Affiliation:
1. Lecturer in Economics, University of St Andrews, Department of Economics, St Salvator’s College, St Andrews, Fife, KY16 9AL. Tel: 01334 462421; Fax: 01334 462444
Abstract
This article traces the evolution and demise of the postwar model of job quality. This model evolved in the context of theories of sheltered employment. It tied assumptions about job quality to the idea that the economy was separable into a stable and unstable segment. Jobs were typically described in terms of a dual structure, in which workers were either employed in the core sector with high employment security and high relative wages or the periphery, where jobs were low paying and unstable. Industrial jobs in large scale mass manufacturing enterprises, in this context, served as a benchmark for individual job quality.
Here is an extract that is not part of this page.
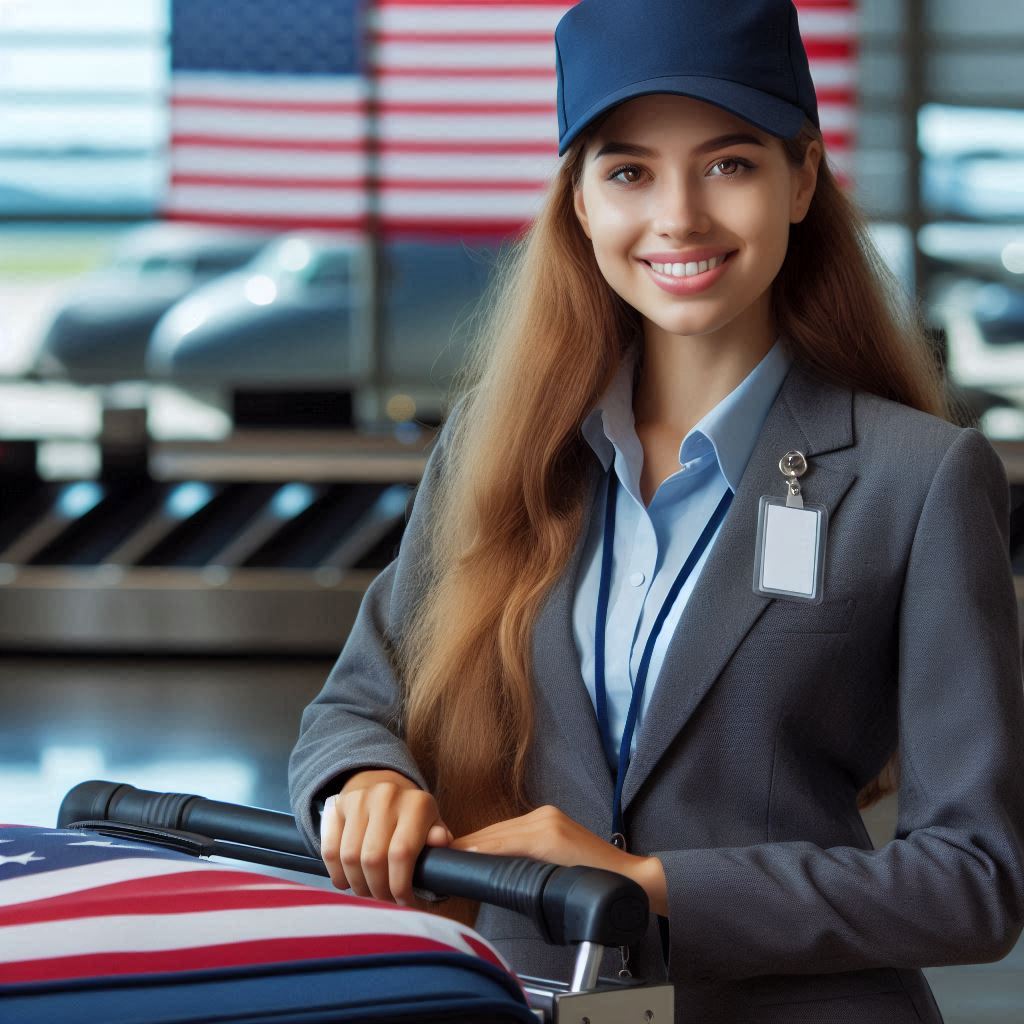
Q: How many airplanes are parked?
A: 2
When the assumption of a stable sector of the economy became untenable, the concept of labour market shelters was modified and new models which accounted for flexibility in production were developed. This modification process progressively eroded the core of labour market segmentation theory. By the 1990s, both conceptual considerations and empirical evidence dismissed older simplistic concepts of stable demand, and suspended key assumptions about the cumulative nature of job quality. In terms of a Sociology of Knowledge, we witness the gestation and deterioration of an integrated set of economic propositions paralleling real and/or perceived changes in the economic environment.